# Extra rope on fly rail



## Footer (Jun 27, 2010)

What is the rope to the side of the lock that is not the purchase line used for? The line is about 3' long and secured to the rail with an eye bolt. Usual QOTD rules apply.




sent from my HTC Incredible


----------



## Wolf (Jun 27, 2010)

I would say that someone has finally spent the time to permanently attach the a rope to snub (spelling?) the line when needed.


----------



## cdcarter (Jun 27, 2010)

I would agree with Wolf. Instead of having a few loose snub lines around, someone just attached one for each line.


----------



## Footer (Jun 27, 2010)

Are they safe to use? When would they be used?

sent from my HTC Incredible


----------



## derekleffew (Jun 27, 2010)

1a.) In the picture, does the knot attaching the sash cord to the eyebolt have a specific name, and if so, what is it? 
1b.) Why is the 16/17 knot reversed from 19/20?

2.) Is the Third Electric: a. Above, b. Below, or c. Coinciding with, its designated trim?


----------



## Wolf (Jun 27, 2010)

Footer said:


> Are they safe to use? When would they be used?
> 
> sent from my HTC Incredible




derekleffew said:


> 1a.) In the picture, does the knot attaching the sash cord to the eyebolt have a specific name, and if so, what is it?
> 1b.) Why is the 16/17 knot reversed from 19/20?
> 
> 2.) Is the Third Electric: a. Above, b. Below, or c. Coinciding with, its designated trim?

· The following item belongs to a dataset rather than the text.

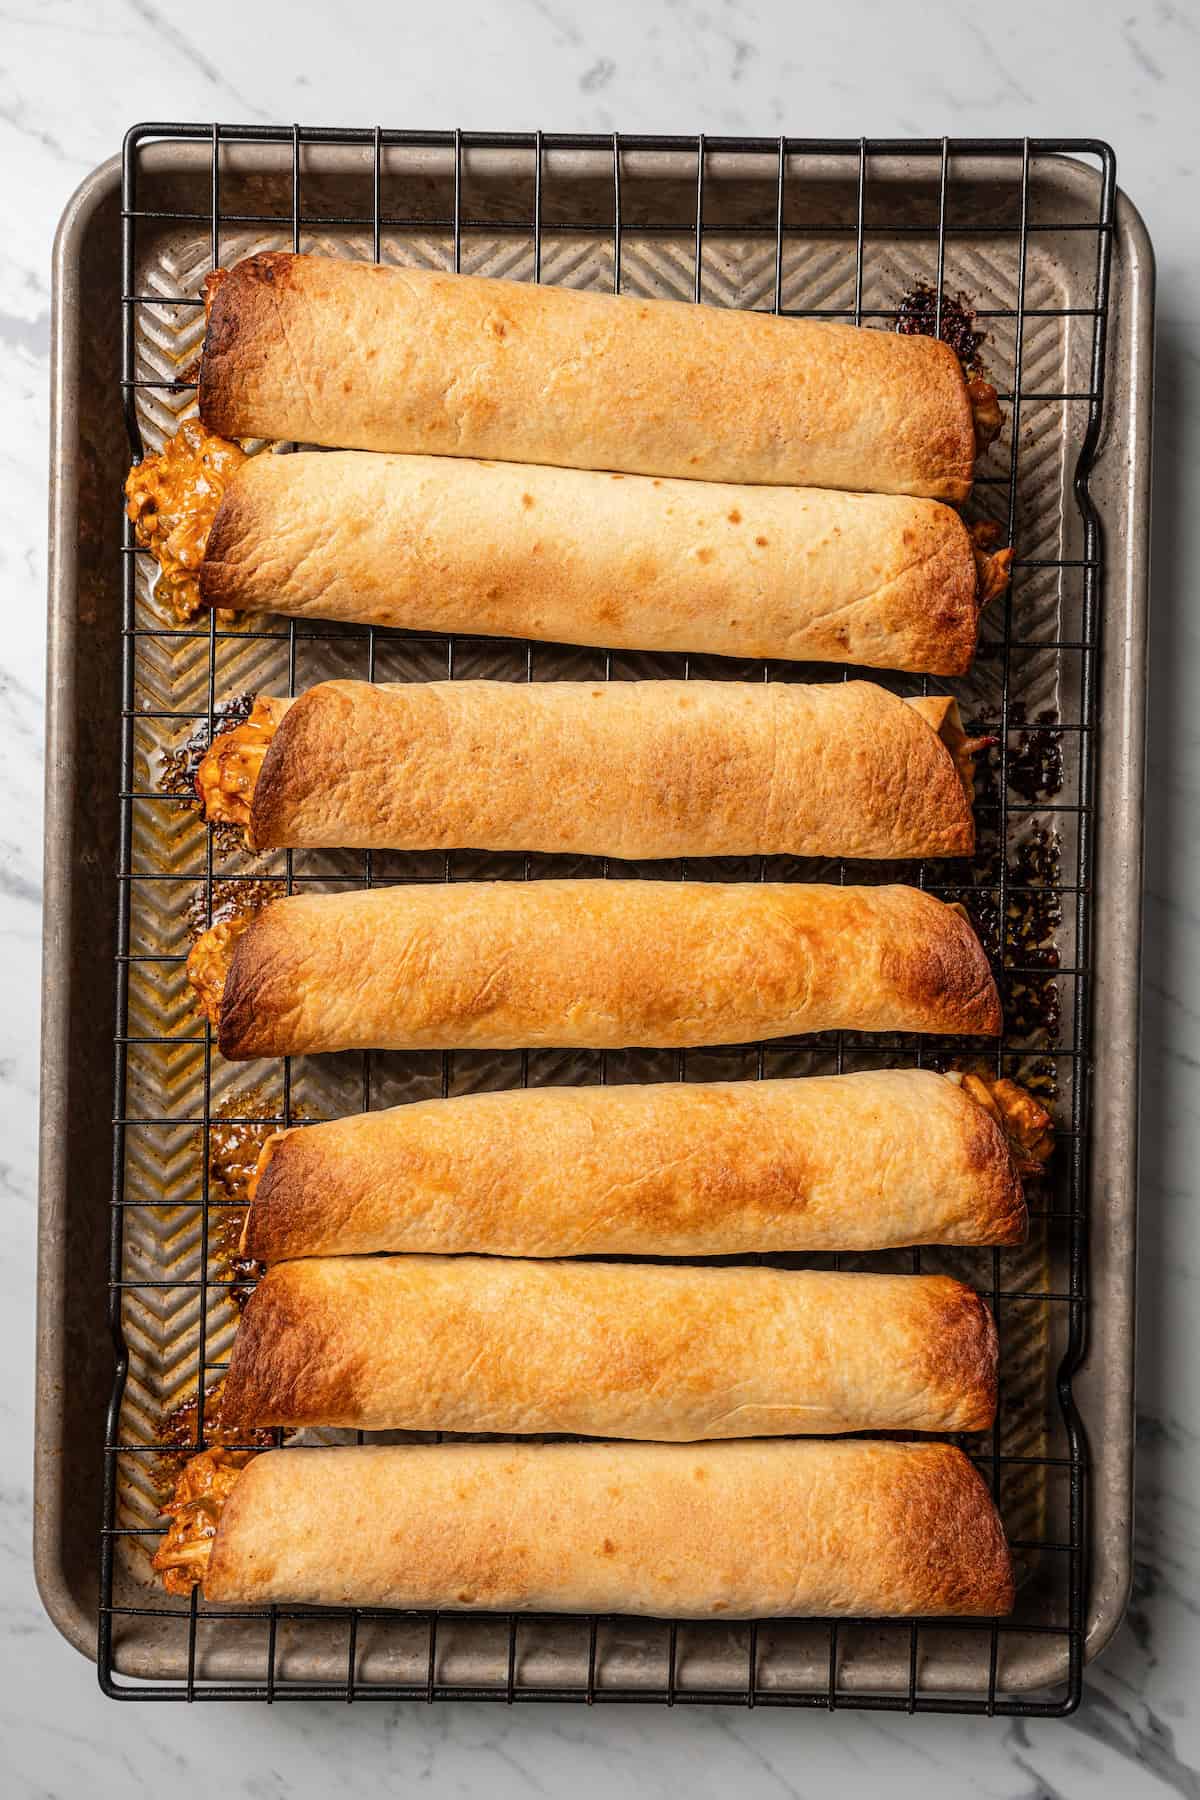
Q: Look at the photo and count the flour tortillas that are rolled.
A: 7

Footer - In my learnings they are safe to use. When I was first shown one it was to indicate to others that the line was at trim and should not be moved (an electric for example), but I believe that they can also be used to help secure a line that is slightly out of weight. NOT a lock by any means but a way to assist when loading a back drop.

Derek - 1. Not sure....
2. The 3rd Electric is B. bellow its designated trim


----------



## mstaylor (Jun 27, 2010)

The knot looks like a variation of a round and two halves. Round Turn and Two Half Hitches


----------



## CrazyTechie (Jun 28, 2010)

Footer said:


> Are they safe to use? When would they be used?
> 
> sent from my HTC Incredible



I'm just taking a shot in the dark here but this is what I would use them for, I would use them to tie around the brake or something to let everyone else know that there is, has been or will be some form of weight change that needs to be adjusted. For example when you add or remove lights from an electric. 

I've heard stories of what happens when someone doesn't know an electric is out of weight and goes and takes the brake off and I've seen what it can do to your hands if you hold on, it's not a pretty sight.

Again just a guess. That's my two cents on it.


----------



## mjw56 (Jun 28, 2010)

1.a: The knot looks like 2-half-hitches with the free end secured with a piece of spike tape.

edit: i was wrong...its a girth hitch


----------



## MPowers (Jun 28, 2010)

Ooh! Ooh! Mr. Kotter, Mr Koter, I know, I know. Its for the fly guy to tie around his waist so he doesn't get washed overboard......... Right! 

Michael Powers, Project Manager
ETCP Certified Rigger - Theatre
Central Lighting & Equipment Inc.
675 NE 45th Place, Des Moines, Iowa, 50313


----------



## ptero (Jun 28, 2010)

MPowers said:


> Ooh! Ooh! Mr. Kotter, Mr Koter, I know, I know. Its for the fly guy to tie around his waist so he doesn't get washed overboard......... Right!
> 
> Michael Powers, Project Manager
> ETCP Certified Rigger - Theatre
> ...




washed overboard = falling off the edge of the stage, right? OOF! Mebbe we oughter install a couple of these!
running. ducking. and hiding....


----------



## rsmentele (Jun 28, 2010)

derekleffew said:


> 1a.) In the picture, does the knot attaching the sash cord to the eyebolt have a specific name, and if so, what is it?
> 1b.) Why is the 16/17 knot reversed from 19/20?
> 
> 2.) Is the Third Electric: a. Above, b. Below, or c. Coinciding with, its designated trim?


 

1a. Two Half hitches is the knot (try to make it harder nex time...)
1b. ? someone was knot paying attention... (pun intended)
2. Third electric is AT trim


----------



## zuixro (Jun 28, 2010)

Is there a standard way to mark trim on ropes? I've been taught to spike at the top of the lock handle, and where the rope enters the lock.


----------



## Footer (Jun 28, 2010)

zuixro said:


> Is there a standard way to mark trim on ropes? I've been taught to spike at the top of the lock handle, and where the rope enters the lock.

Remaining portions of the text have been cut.